▶ [What is required]
If a line below contains the word "there", count it. Please give the total and nothing else.

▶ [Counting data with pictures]
========
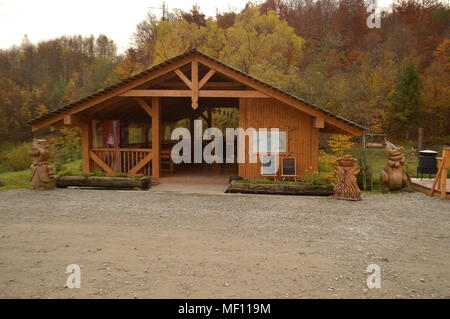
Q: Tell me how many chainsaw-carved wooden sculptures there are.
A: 3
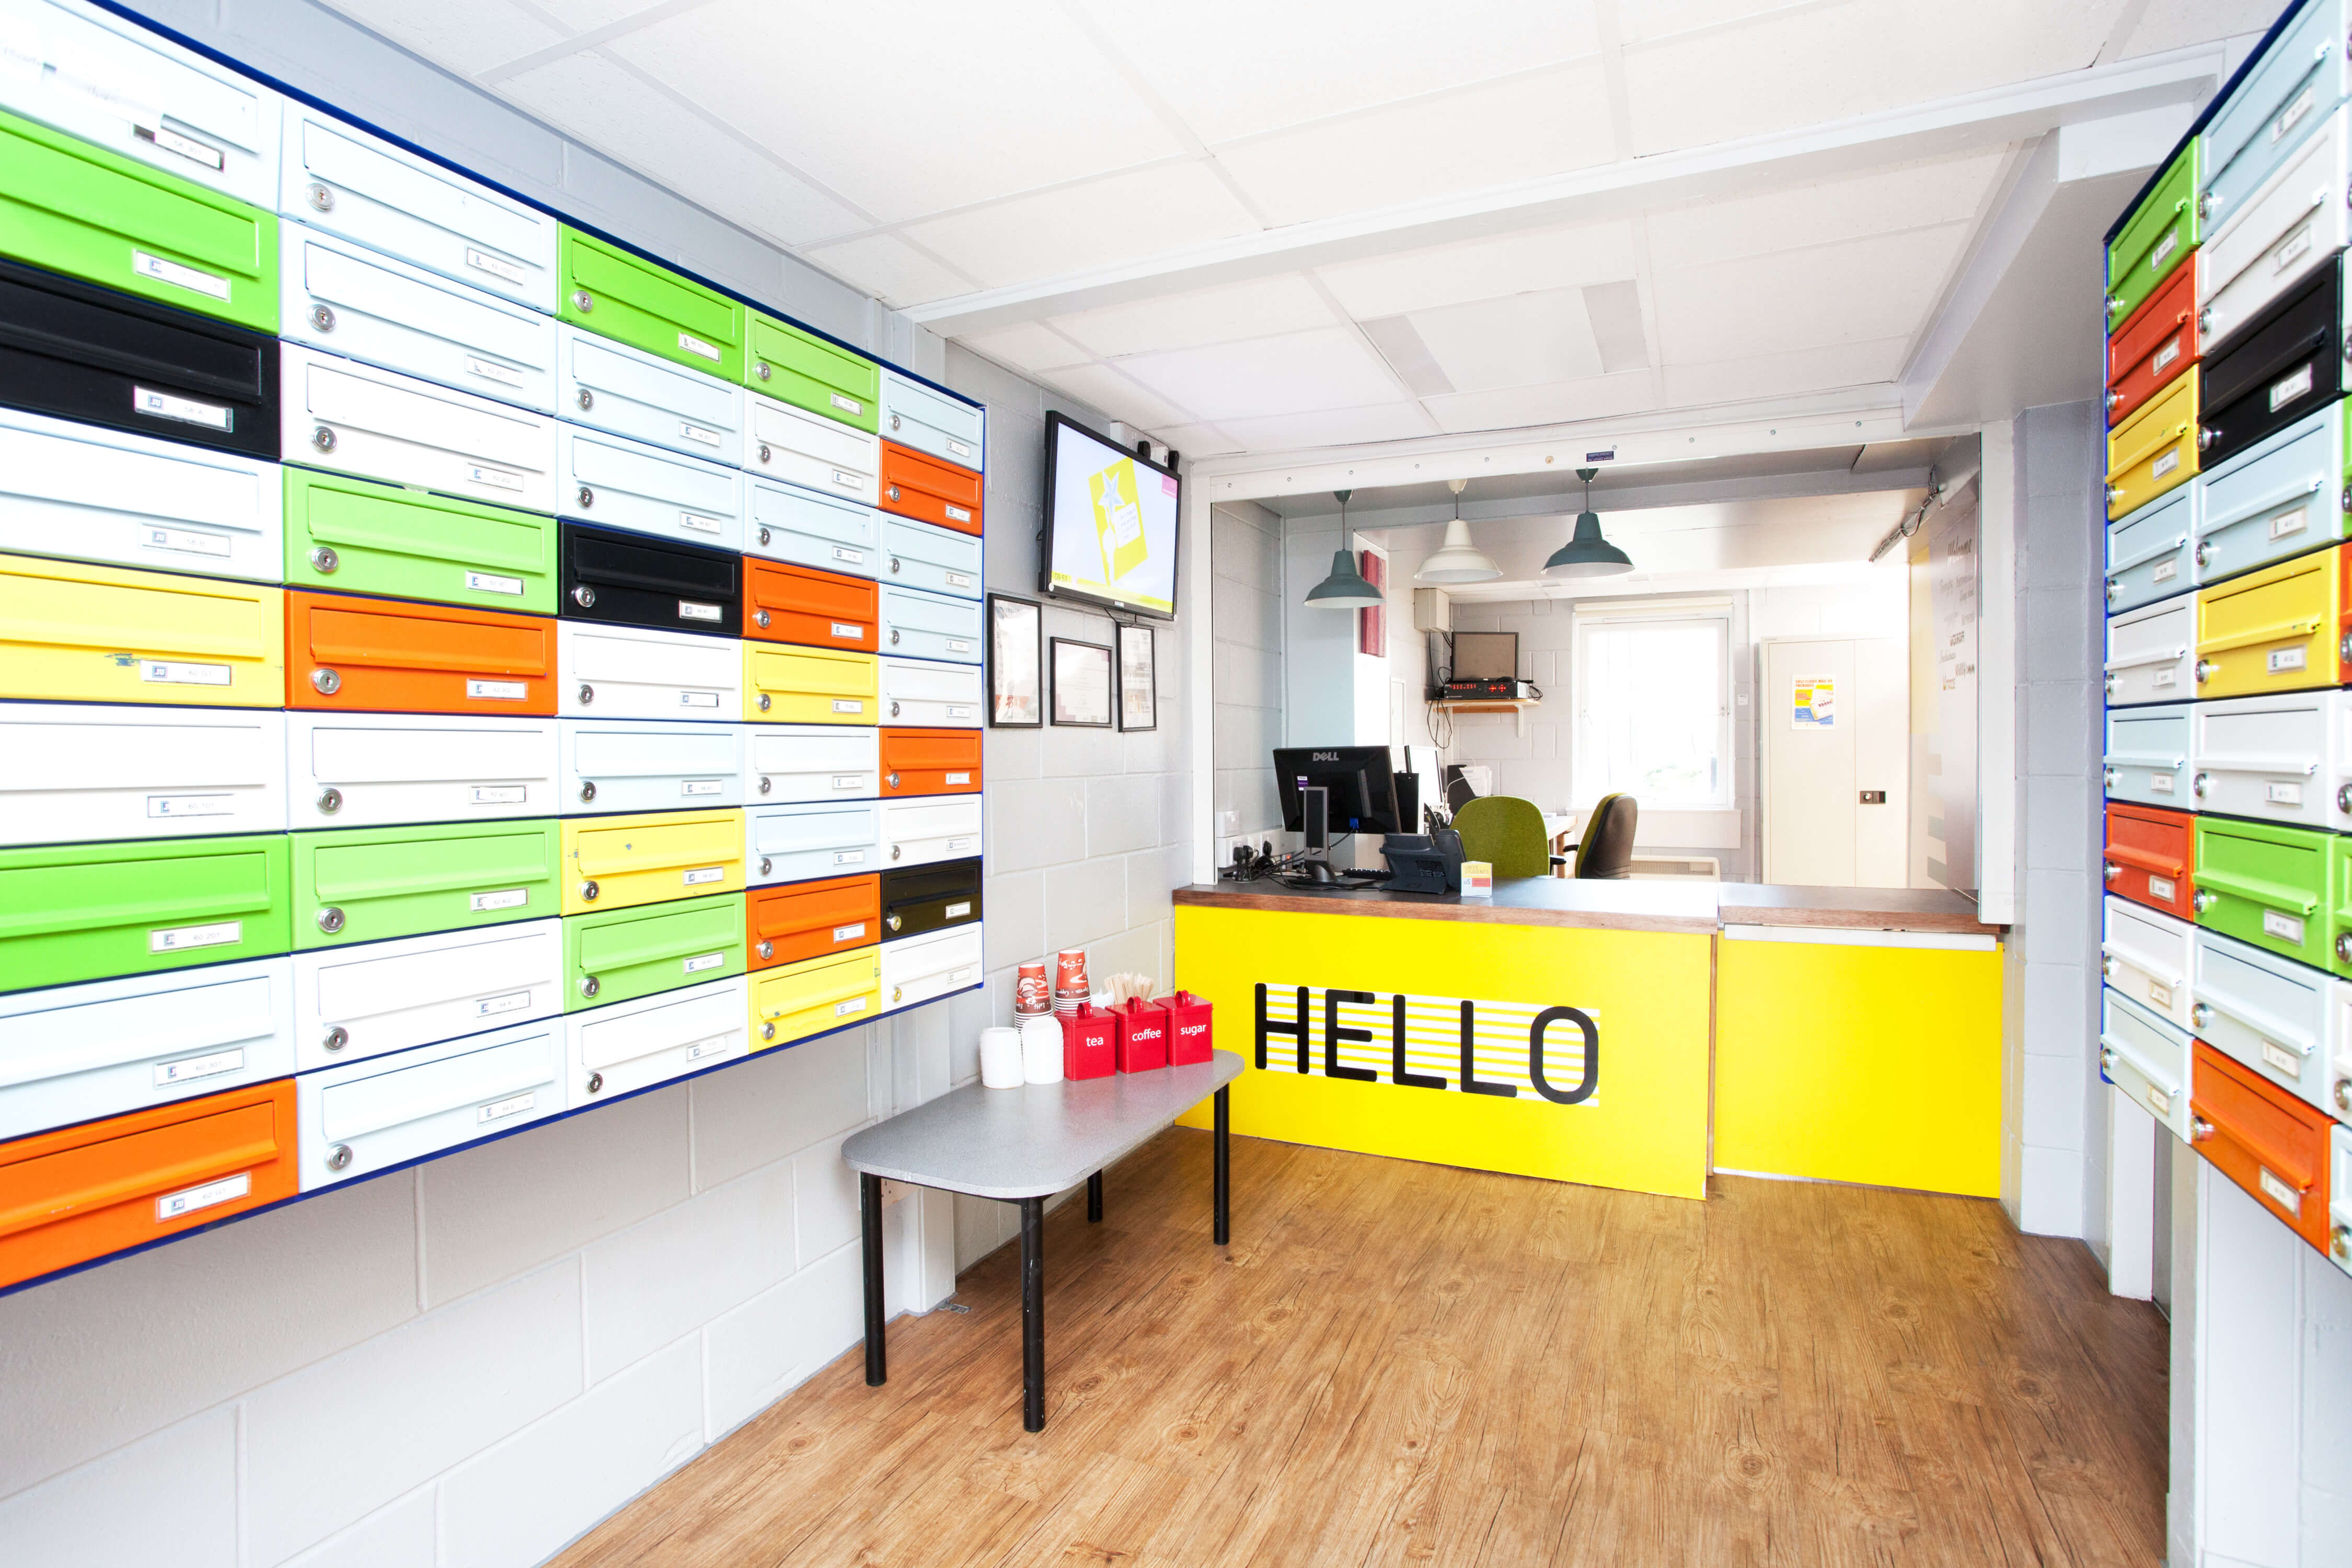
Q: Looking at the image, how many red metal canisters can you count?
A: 3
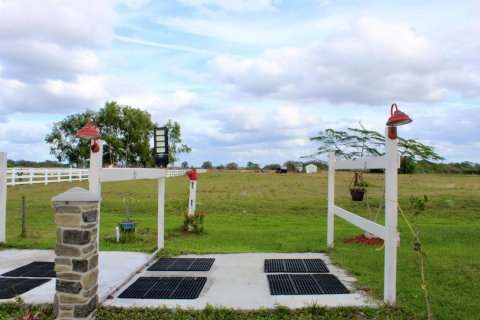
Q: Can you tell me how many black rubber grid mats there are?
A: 6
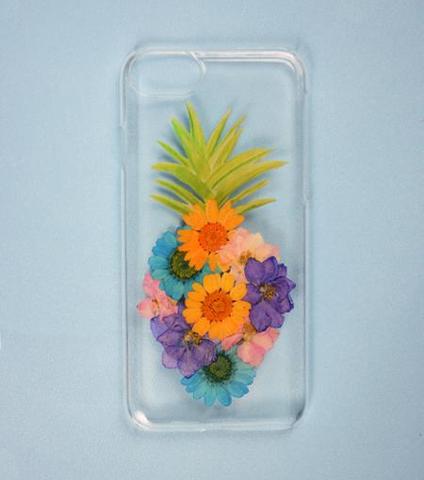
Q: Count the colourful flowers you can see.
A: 9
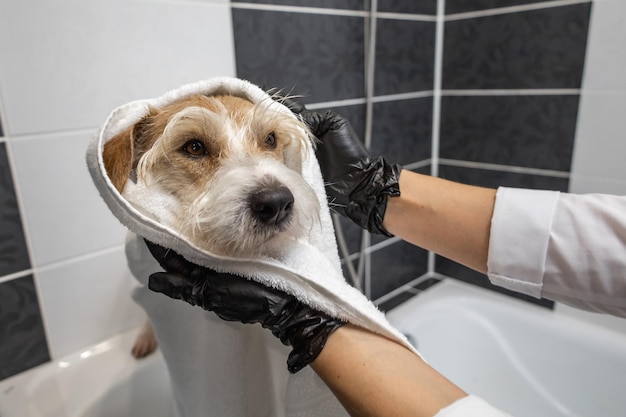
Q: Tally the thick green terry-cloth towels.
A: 0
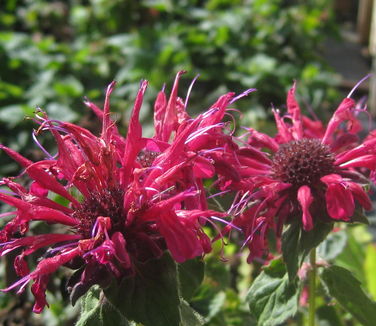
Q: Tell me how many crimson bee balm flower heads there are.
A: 3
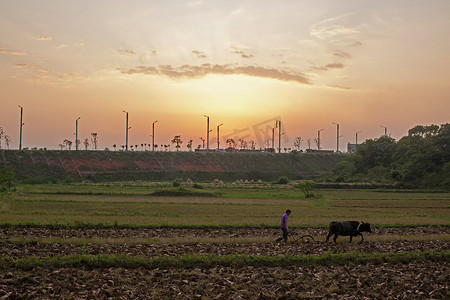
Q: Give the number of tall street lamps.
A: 12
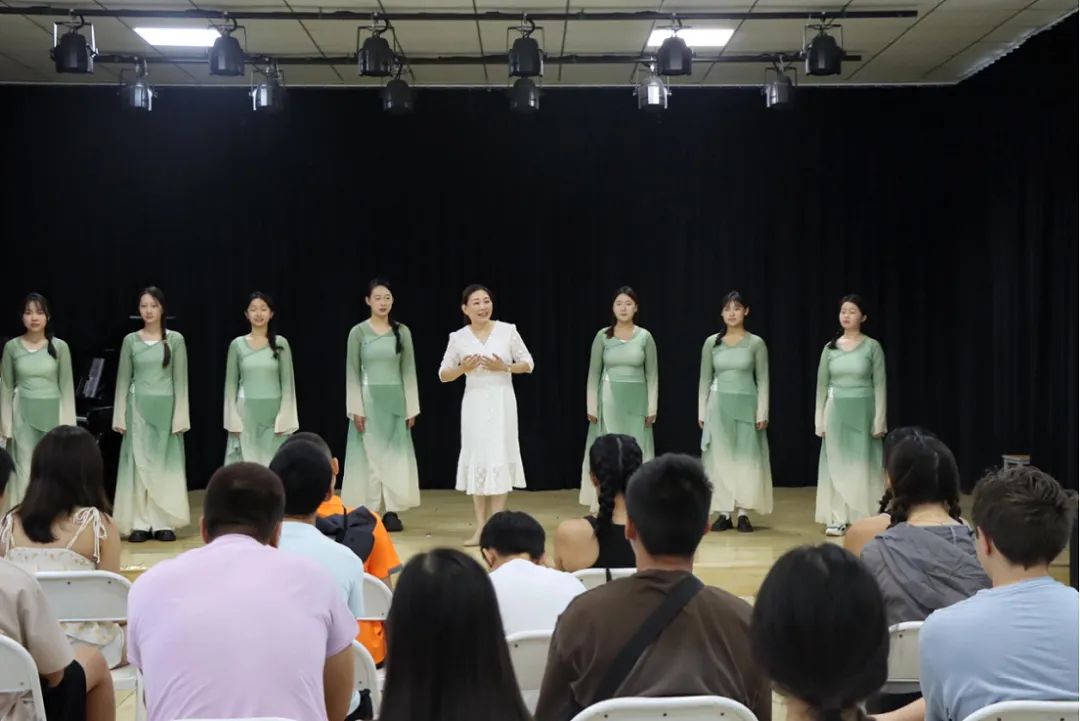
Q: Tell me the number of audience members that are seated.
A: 13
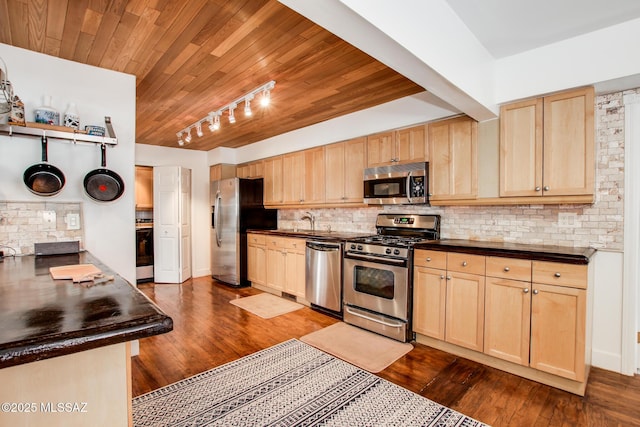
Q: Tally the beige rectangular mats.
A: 2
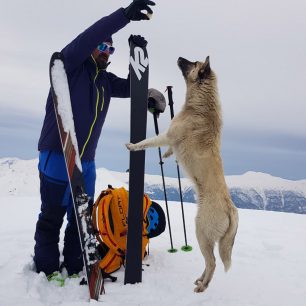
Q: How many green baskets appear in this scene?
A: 2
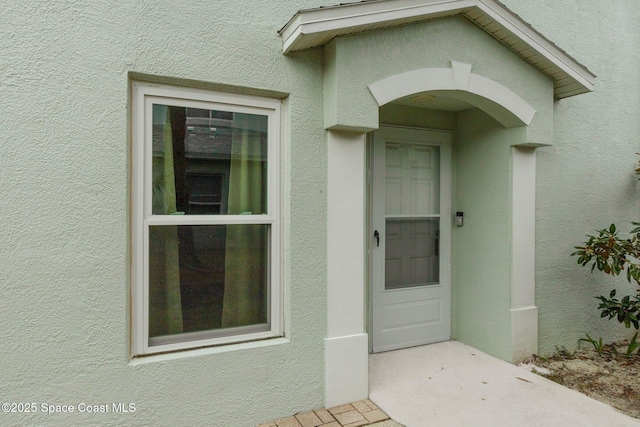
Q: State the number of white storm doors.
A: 1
========
▶ [Answer section]
3